What is being done about this?
The Commons work and pensions committee is investigating how companies can repair their pension holes.
One idea is to allow schemes to change the inflation rate on which annual rises in payouts are based, “from the retail price index to the less generous consumer prices index,” says Emery.
But, rather than making the pensioners suffer in order to deal with the deficit some are arguing that companies need to shift their focus from pleasing shareholders at all costs to looking after their former employees.
“It is time for management teams to realise, and explain to their investors, that sorting out their pension deficits is a much better sign of strength than senselessly spewing out dividends,” says Wright.
FTSE 100 firms paying five times more to investors than into pensions
16 August
The biggest listed companies in the UK paid around five times more in dividends to investors last year than into their pension schemes to plug a growing black hole, new research reveals.
Actuarial consultants Lane Clark & Peacock (LCP), analysing the annual reports of firms in the FTSE 100 index, found a collective £71.8bn was paid to shareholders compared to pension-scheme contributions of £13.3bn.
Among these, 56 reported a deficit in their pension scheme funding of a collective £42.3bn. These same firms paid out £53bn worth of income to investors, says the Financial Times.

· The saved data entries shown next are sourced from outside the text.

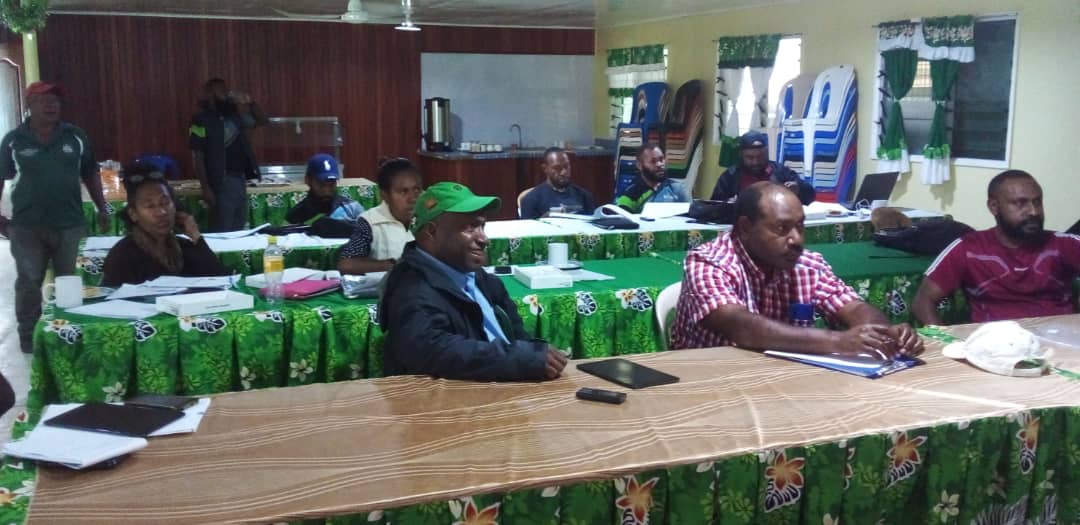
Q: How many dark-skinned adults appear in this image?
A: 11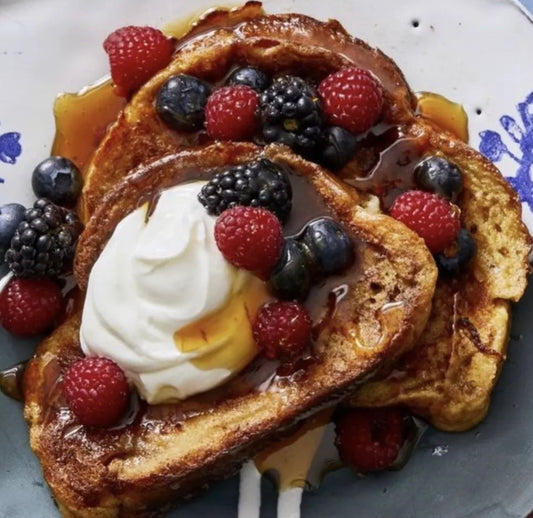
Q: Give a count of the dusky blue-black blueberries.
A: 9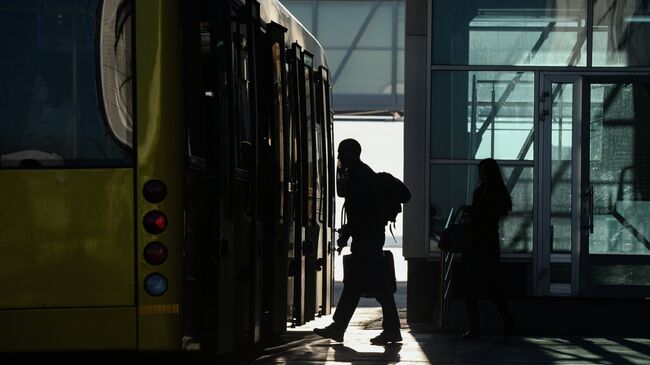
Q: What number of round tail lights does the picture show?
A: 4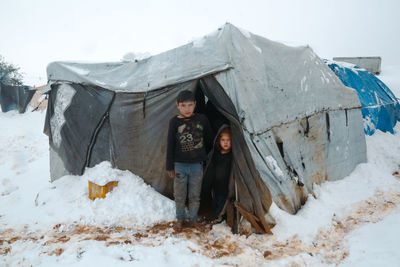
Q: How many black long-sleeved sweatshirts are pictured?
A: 2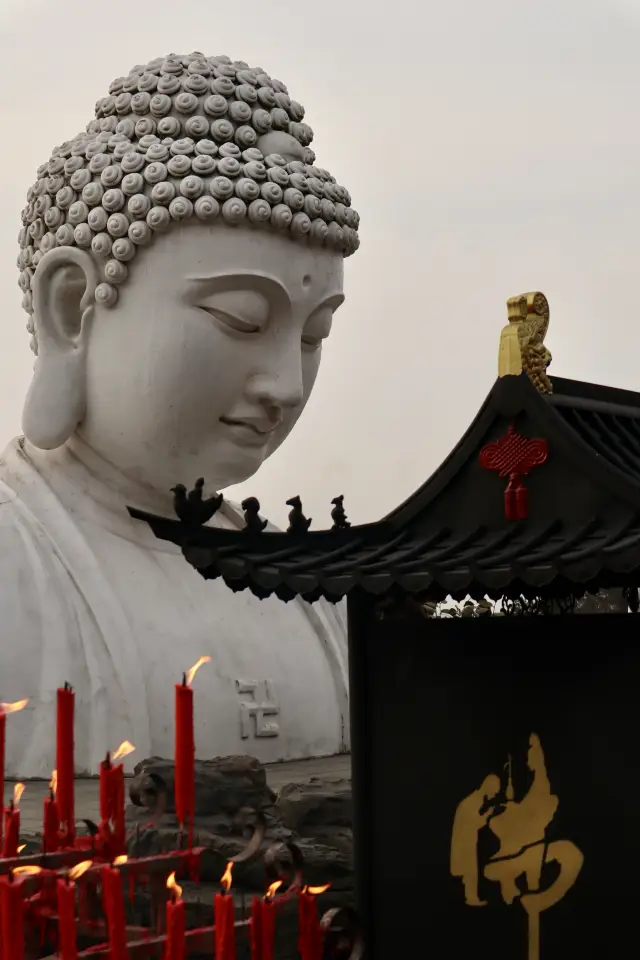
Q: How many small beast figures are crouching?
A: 4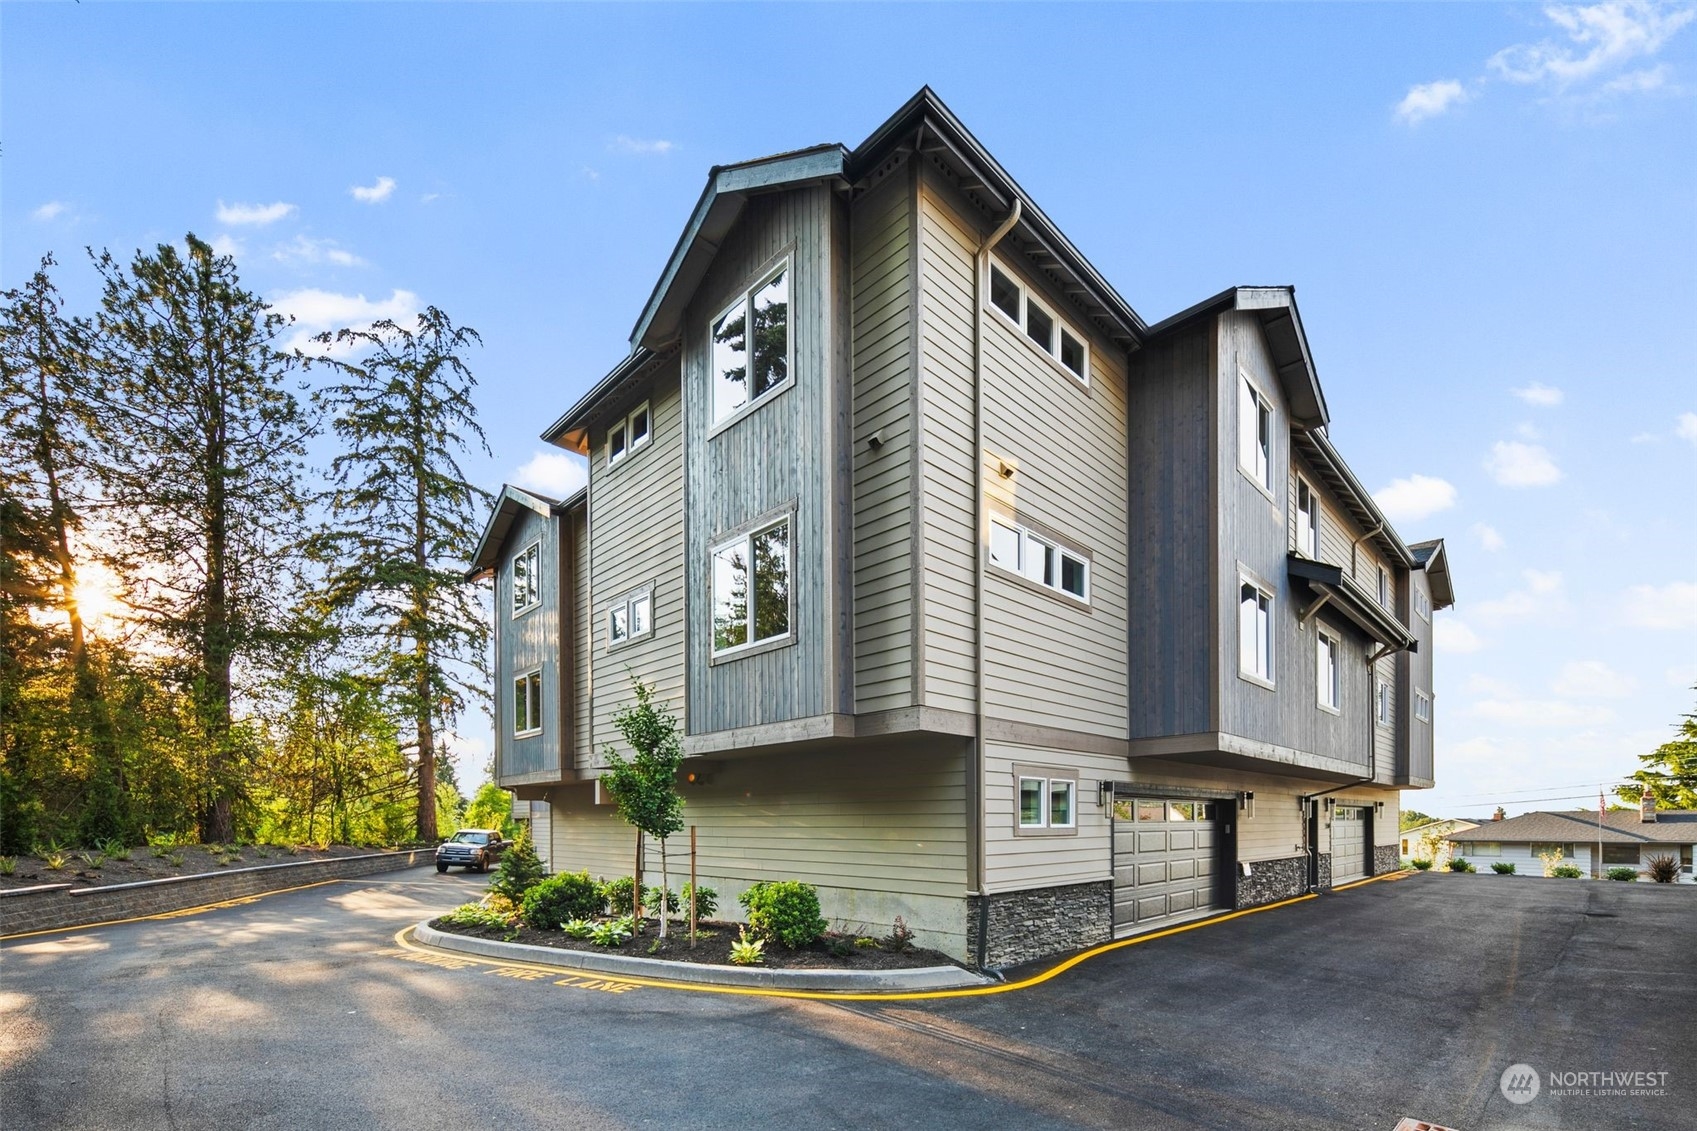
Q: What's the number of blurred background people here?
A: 0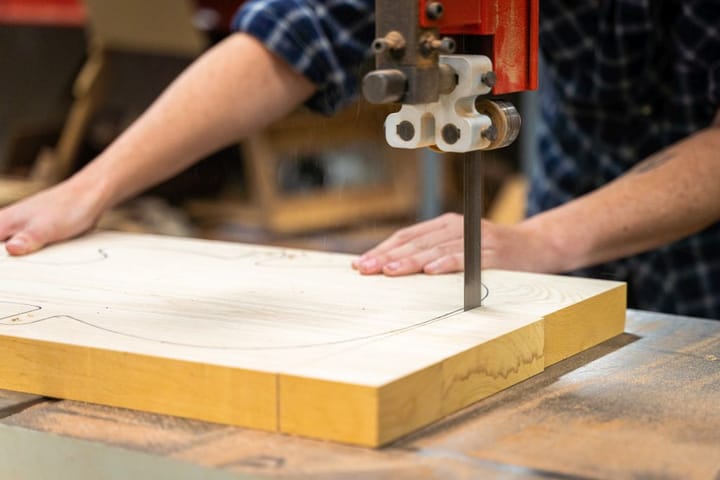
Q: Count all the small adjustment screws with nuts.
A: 2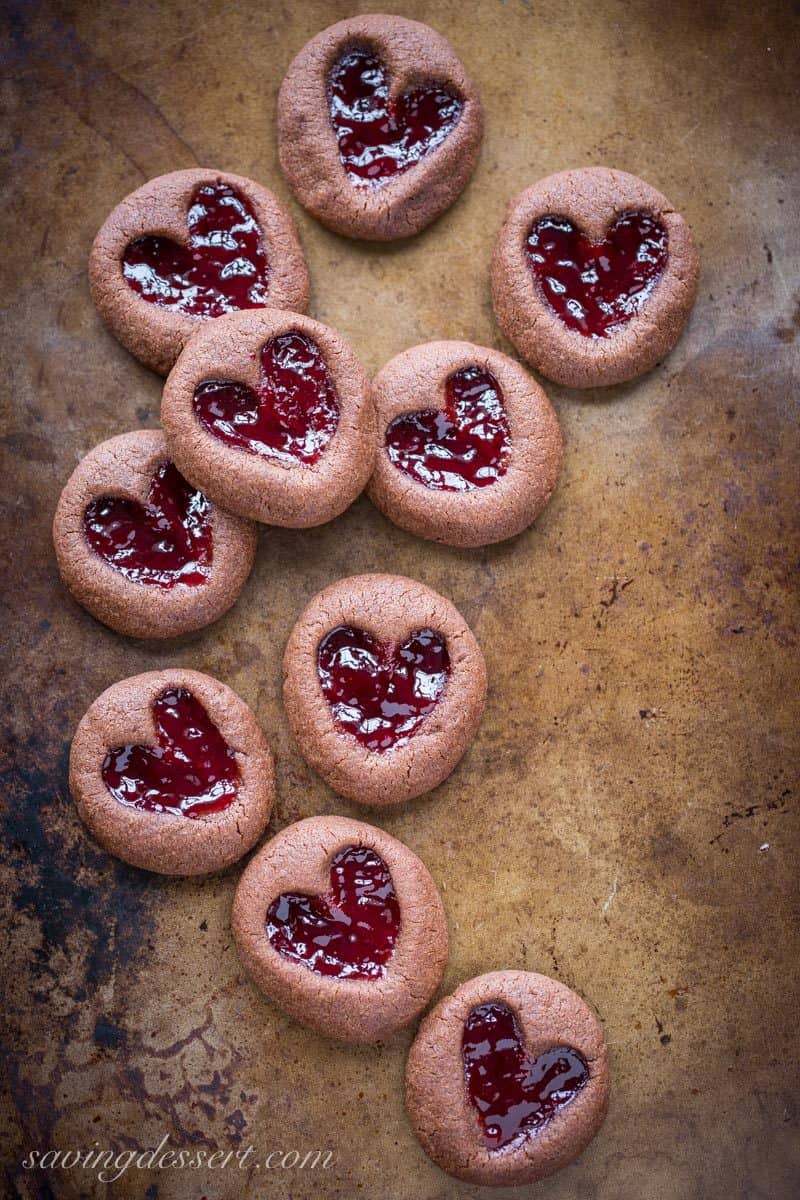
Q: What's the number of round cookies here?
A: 10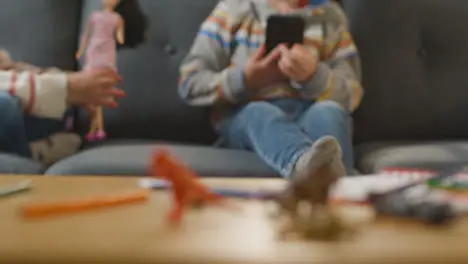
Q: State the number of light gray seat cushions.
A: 3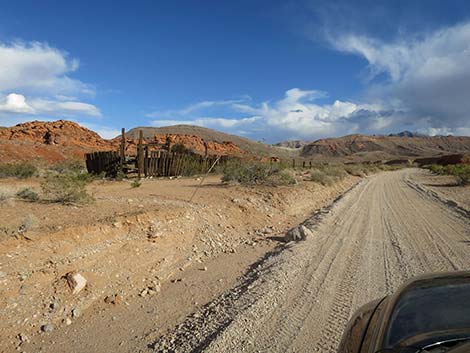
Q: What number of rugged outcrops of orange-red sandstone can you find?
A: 2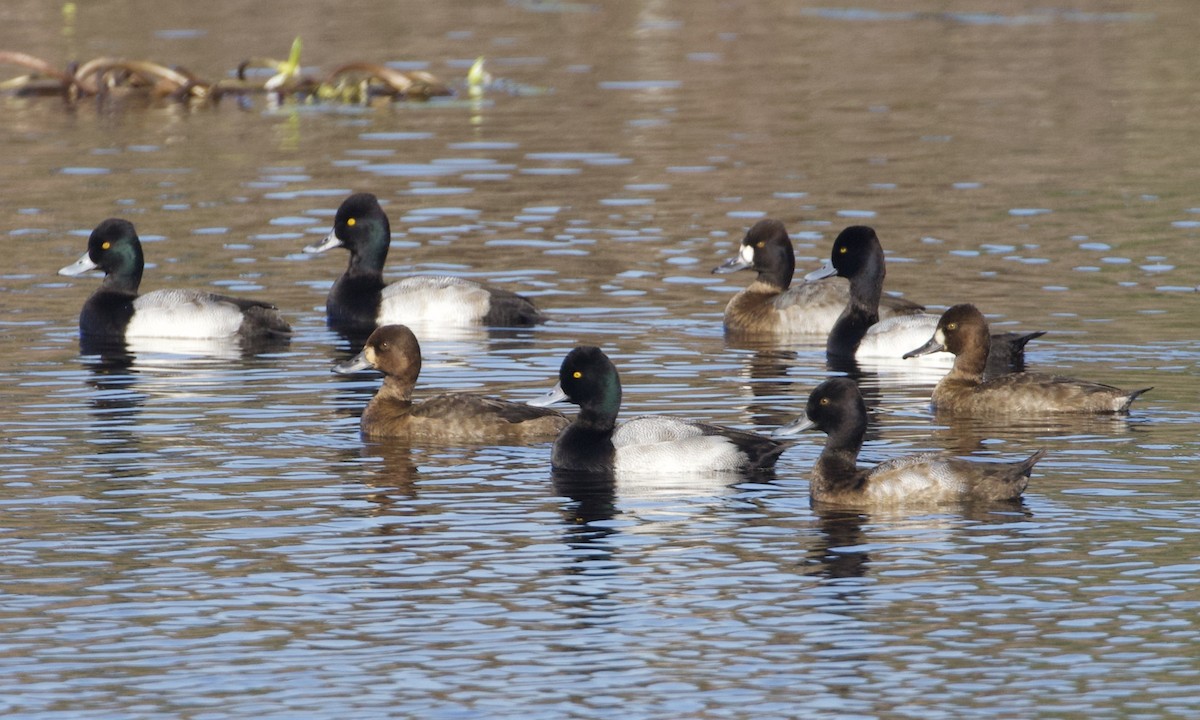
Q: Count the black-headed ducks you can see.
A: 5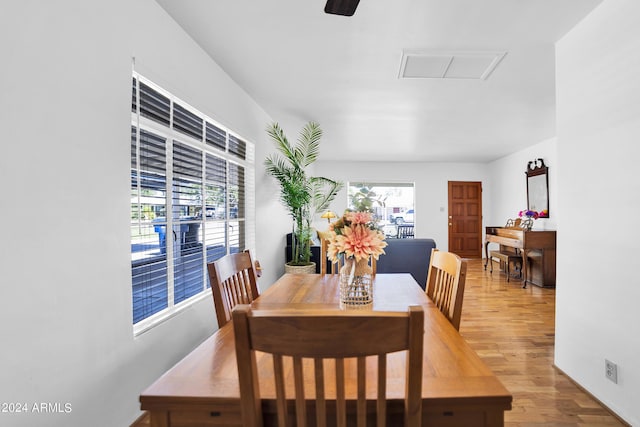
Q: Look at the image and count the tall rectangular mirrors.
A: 1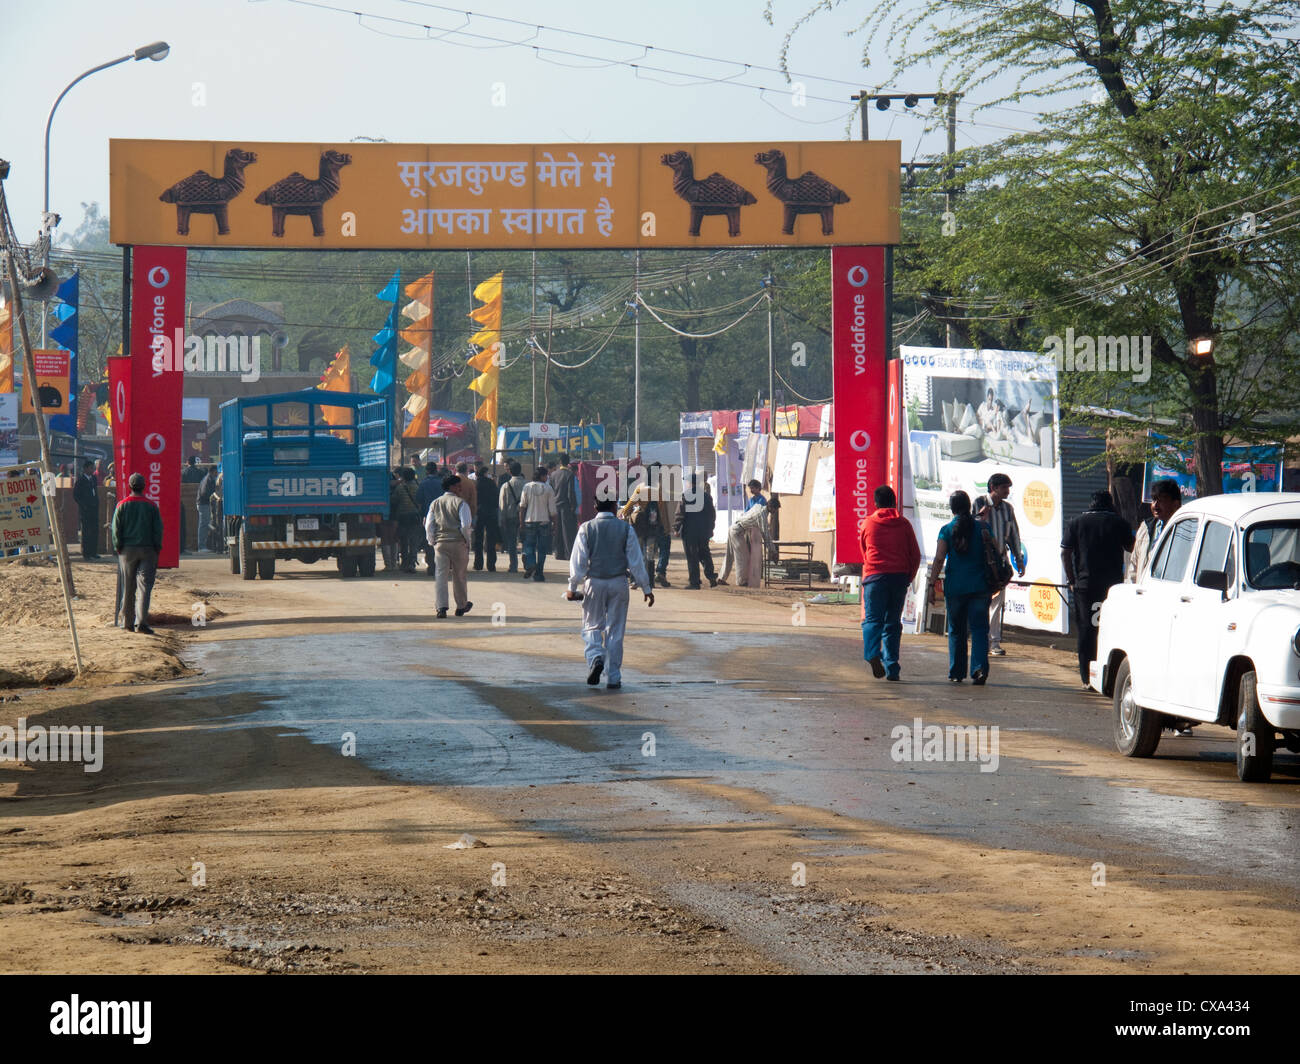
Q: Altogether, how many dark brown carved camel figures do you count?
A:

LCP added that in the case of 29 firms, the dividends were more than double what was paid into the pension fund, "suggesting that these companies could pay off their pension scheme deficit relatively easily if they wanted to".
The figures will increase pressure on firms over their dividend policies.
BT Group, for example, has the biggest deficit of £7.6bn. According to a Daily Mail report in May, it paid £880m into its pension last year compared to a £1.1bn dividend.
Pension consultant John Ralfe told the Daily Telegraph that any proposal to close the UK's massive near-£1trn final-salary pension black hole should include dividends being "stopped" until all obligations to pensioners are met.
Companies would argue that the income paid to shareholders is essential to maintain the flow of investor cash – and of course, dividends are critical to the money-purchase pension schemes that rely on the income to meet their own payout obligations.
Final salary pension deficits are negatively affected by the Bank of England's cut to interest rates and its massive bond-buying programme, which reduces the yield on their fixed-income investments.
This means that in the longer term – assuming rates eventually improve – pension deficits will close considerably from their current level without requiring a huge investment from the sponsoring firms.